|Tuesday 13 Nov 2007|
|Thanks to our friends Gaz and the Lad (he's 31 but that's his designation since 1995) we have managed to come by some interesting and unfortunately named biscuits. It's been a while since we've had a biscuit with a proper full on comedy name and we've never had a biscuit from Balkans so some Serbian Noblice are to good to pass over. In fact the last comedy biscuit being the 'Super DickMann' was only mentioned by assoociation, when we tackled Lidl's version the Choco Softie. It's no coincidence that Gaz had his hands briefly on a pack of these too.
Gaz tells me that he picked these up on a recent trip to Croatia, and had made a gift of them to the Lad who foolishly had neglected to finish them all.

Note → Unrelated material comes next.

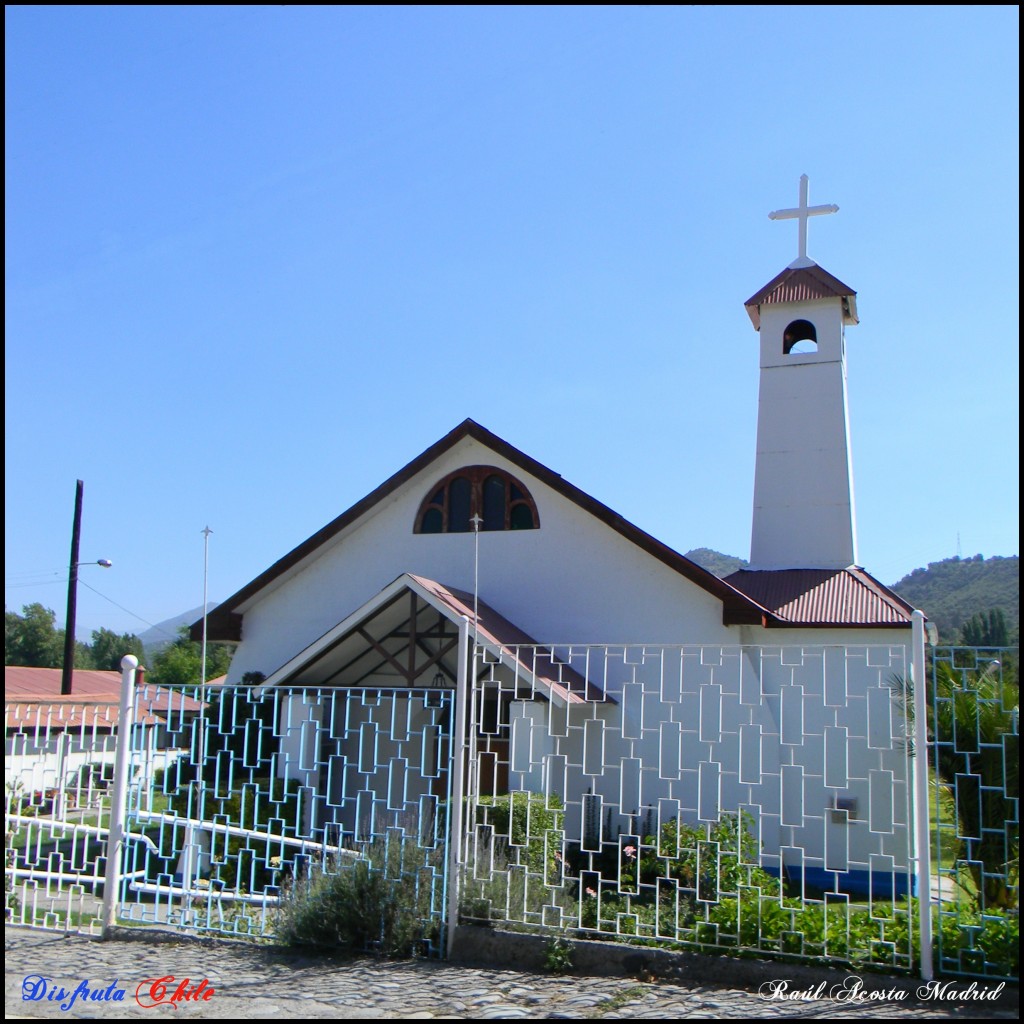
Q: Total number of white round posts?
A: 3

Thus they were left wide open to seisure by marauding biscuit enthusiasts invited into your home to help you see off the enormous quantities of fromage acquired on your last trip to France. A few days later the offending biscuit enthusiast brought round some different and equally exciting biscuits to make amends. Given that these are Serbian biscuits sold in Croatia it instantly brings to mind the most pressing question hanging over the entire region in the 21st century. Why do countries who visited so much dreadful violence upon each other in recent history vote so readily for each other in the Eurovision song contest each year? I'm sure there are probably some very long and serious answers to that, however I shall just remain curious and ignorant.
So Noblice no doubt translate to something perfectly lovely in Serbian, my best attempts using the might of some website that purports to translate Serbian to English place it as an 'aristocratic stuffed bun'. Not too helpful there especially given the tricky bun word something that is not universally taken to mean the same thing. Yes Noblice as a quick glance will tell are some type of chocolate cream sandwich biscuit.

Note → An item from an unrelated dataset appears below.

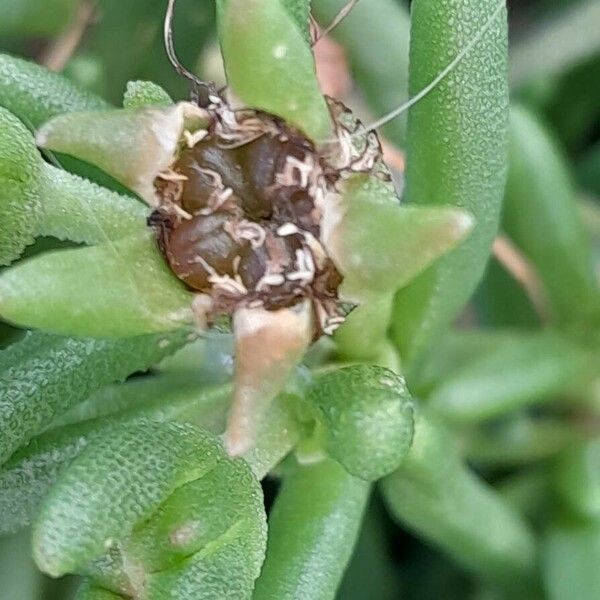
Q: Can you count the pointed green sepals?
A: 5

The Noblice is not altogether unfamiliar, in fact just across the Adriatic sea in Italy the Ringo which we examined in our Pan European Choc Sandwich has more than a passing resemblance, having its upper biscuit plain and its lower one cocoa flavoured. And Serbian manufacturers Banini even have a Italian sounding name. What I particularly enjoyed in the manner of an ex-smoker having a crafty cigarette due some exceptional circumstance like involvement in a road traffic accident, or hen/stag do, was the fact that they were loaded with good old artery clogging hydrogenated fat (or margarine as it used to known). Given that there were only a dozen small biscuits left and that the rest of team NCOTAASD would need to give them the once over, I plunged into a small handful. Whilst not being a terrifically stimulating cocoa biscuit, in fact they had more of a almond taste, the texture made me quite nostalgic. That heavier more cloying feel in the mouth that we once all took for granted was here. In fact a quick glance at their website confirms that their entire range is loaded with hydogentated fat, including their blatant Oreo clone the Toto (Sure as Kilimanjaro rises like Olympus above the Serengeti - as we've mentioned before).

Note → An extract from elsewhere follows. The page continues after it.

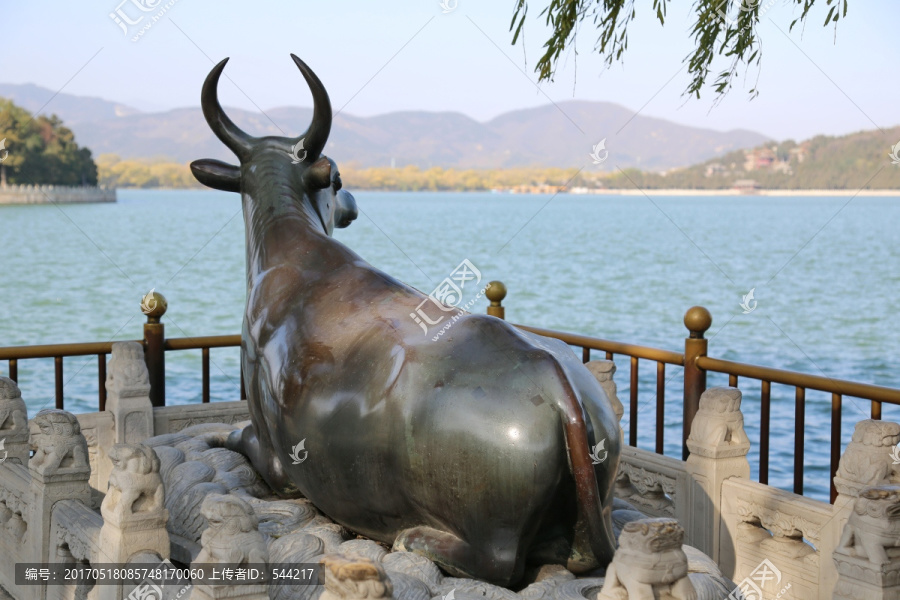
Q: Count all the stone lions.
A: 11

The brown stuff up the middle also bearing quantities of the aforementioned had the assured look of a multi-purpose filler much like something you might acquire from a DIY superstore should you be foolhardy enough to enter such a place. Just as this stuff is capable of patching up holes smoothing over cracks and covering over dangerous amateur electrical wiring, the brown stuff in the biscuit provides the glue whilst the little button of it poking out the central hole has a slightly unreal sheen.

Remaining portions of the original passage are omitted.